• _Exercise_
Straight copy, no pictures: transcribe each entry as it stands.
Start of Data to examine
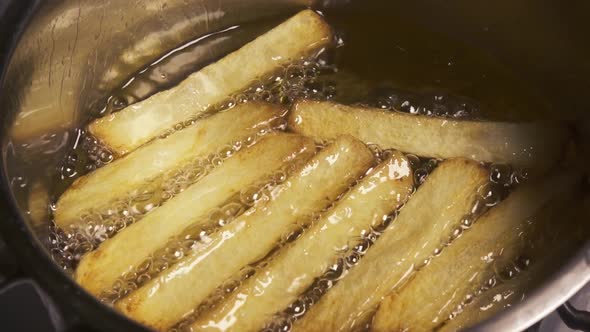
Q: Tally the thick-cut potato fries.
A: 9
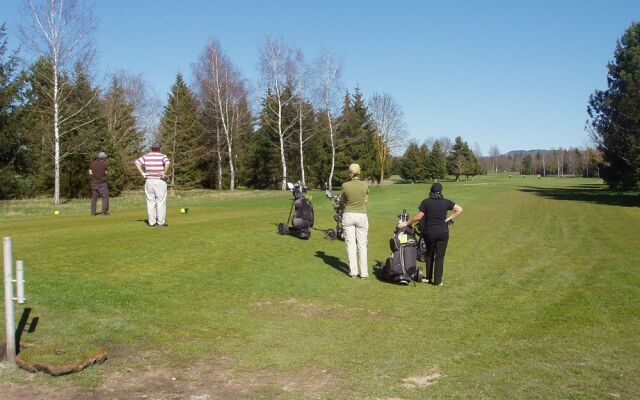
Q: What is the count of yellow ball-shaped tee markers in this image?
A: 2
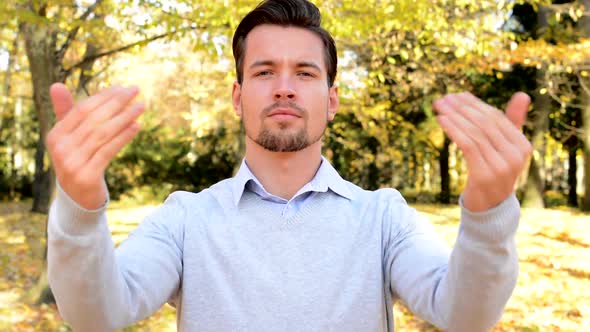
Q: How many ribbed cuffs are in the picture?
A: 2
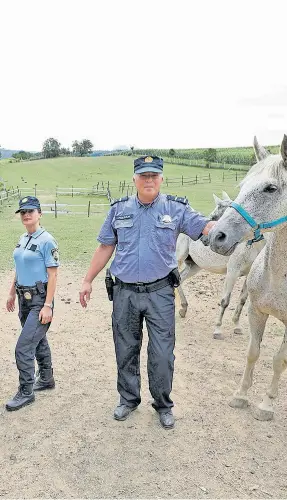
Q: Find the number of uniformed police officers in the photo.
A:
End of Data to examine
• _Result of this exercise_
Q: Tally the thick-cut potato fries.
A: 9
Q: What is the count of yellow ball-shaped tee markers in this image?
A: 2
Q: How many ribbed cuffs are in the picture?
A: 2
Q: Find the number of uniformed police officers in the photo.
A:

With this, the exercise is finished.